The vaccine being tested in the Phambili study has already been tested in the US and nearly two thousand people have already received this product.
South Africa’s commitment to community involvement in HIV vaccine trials
Since the start of SAAVI in 1999, one of its key elements has been the existence of a national community involvement programme (now called Masikhulisane). The Masikhulisane vision is a South African society working in a mutually beneficial and meaningful partnership with researchers within a vibrant human and legal rights environment. Masikhulisane aims to educate communities about the process involved in vaccine research and development, and specifically about clinical trials and clinical research to enable them to make informed decisions at community and individual level.
These educational initiatives acknowledge that the process of evaluating candidate vaccines involves some risk and that there needs to be full disclosure of these risks to both communities and individuals.
Masikhulisane is independent of any recruitment activities.
Recruitment
The South African Constitution makes it clear that no person may be subjected to medical experimentation/research without their informed consent. This means that individuals need to have full access to all information and must be able to ask any questions about the clinical trial in order to make a free and informed decision.
The process of recruitment into HIV vaccine trials is therefore long term and complex. Community educators and recruiters from the trial sites go out into the communities to do initial awareness raising. Interested individuals are then invited to vaccine discussion groups where more detailed information is made available. After a number of these sessions interested individuals undergo pre-screening to assess their eligibility for the trial. They are given additional information to take away and discuss with families and partners. Ongoing one-on-one counselling is done at which all the risks and benefits of participation are clearly explained. Volunteers can only give informed consent after their understanding has been assessed and tested. Ongoing counselling throughout the period of the trial is also done to ensure that full understanding and consent is maintained. Volunteers are also able to leave the trial at any point.

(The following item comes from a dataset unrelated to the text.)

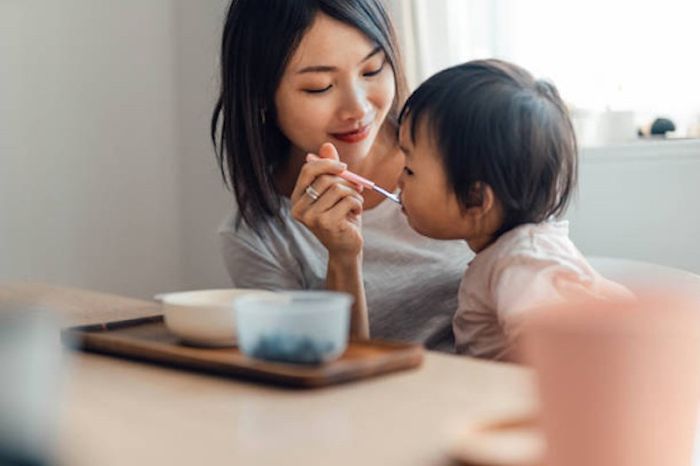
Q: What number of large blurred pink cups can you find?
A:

One of the operating principles of the HVTN and SAAVI is the commitment to true partnerships with communities where research is conducted. These partnerships require an investment of resources, and community education has been key to securing and building trust in a collaborative vaccine programme. There are no guarantees all these efforts will be successful in reaching all potential partners, but it is guaranteed that no success will be achieved without such commitments.
The Phambili study was designed by South African researchers. The HVTN as an organisation provides support but the scientific leadership of the study is South African, and study procedures have been reviewed and discussed with community representatives from the participating trial sites.